Machine Learning To Bring A Transformation In Software Testing – CIO Applications

The test automation effort will continue to accelerate. Surprisingly, a lot of businesses do have manual checks in their distribution pipeline, but you can't deliver quickly if you have humans on the vital path of the supply chain, slowing things down.

FREMONT, CA: Over the last decade, there has been an unwavering drive to deliver applications faster. Automated testing has emerged as one of the most relevant technologies for scaling DevOps, businesses are spending a lot of time and effort to develop end-to-end software delivery pipelines, and containers and their ecosystem are keeping up with their early promise.

Testing is one of the top DevOps monitors that companies can use to ensure that their consumers have a delightful brand experience. Others include access management, logging, traceability and disaster recovery.

Quality and access control are preventive controls, while others are reactive. In the future, there will be a growing emphasis on consistency because it prevents consumers from having a bad experience. So delivering value quicklyor better still delivering the right value quickly at the right quality levelis the main theme that everyone will see this year and beyond.
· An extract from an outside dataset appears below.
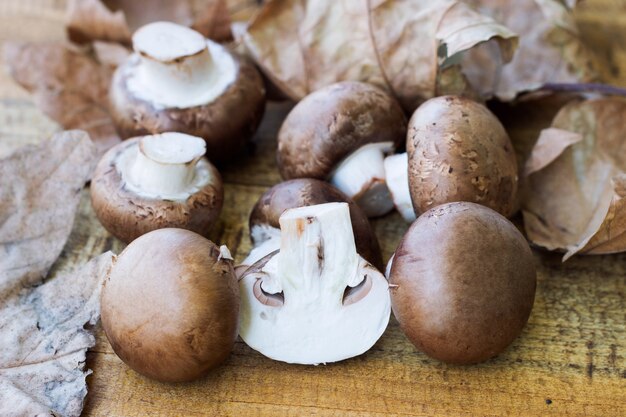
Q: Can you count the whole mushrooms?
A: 7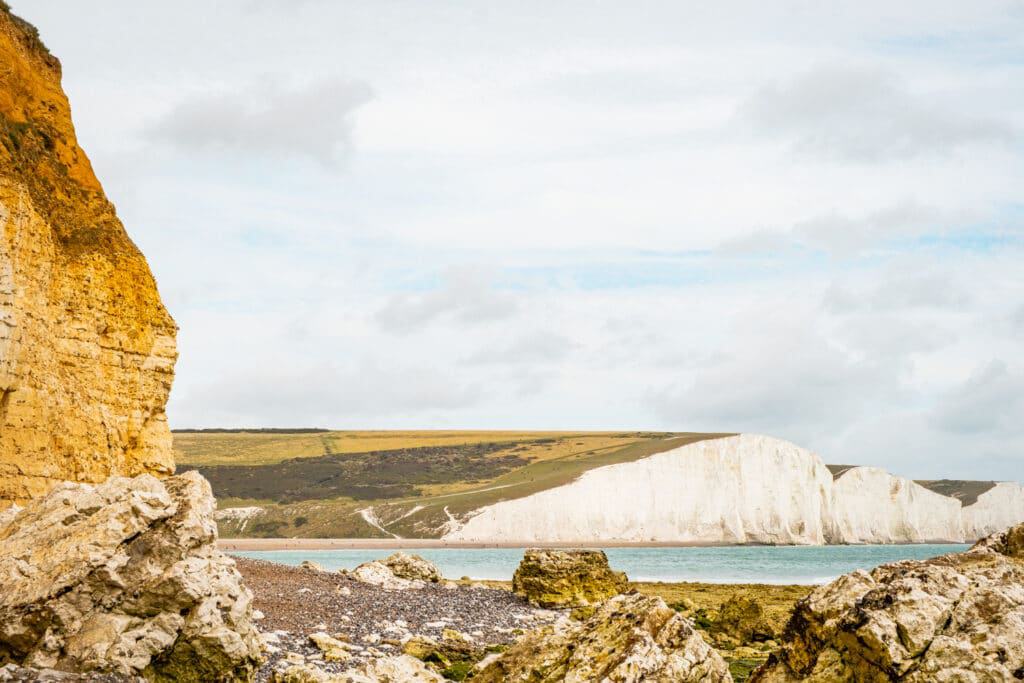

Here are the five key trends in 2021:

Automation of exams

The test automation effort will continue to accelerate. Surprisingly, a lot of businesses do have manual checks in their distribution pipeline, but you can't deliver quickly if you have humans on the vital path of the supply chain, slowing things down.

Automation of manual tests is a long process that takes dedicated engineering time. While many companies have at least some kind of test automation, much needs to be done. That's why automated testing will remain one of the top trends in the future.

DevOps-driven data

Over the past six to eight years, the industry has concentrated on linking various resources through the development of robust distribution pipelines. Each of these tools produces a significant amount of data, but the data is used minimally, if at all.

The next stage is to add the smarts to the tooling. Expect to see an increased focus on data-driven decision-making by practitioners.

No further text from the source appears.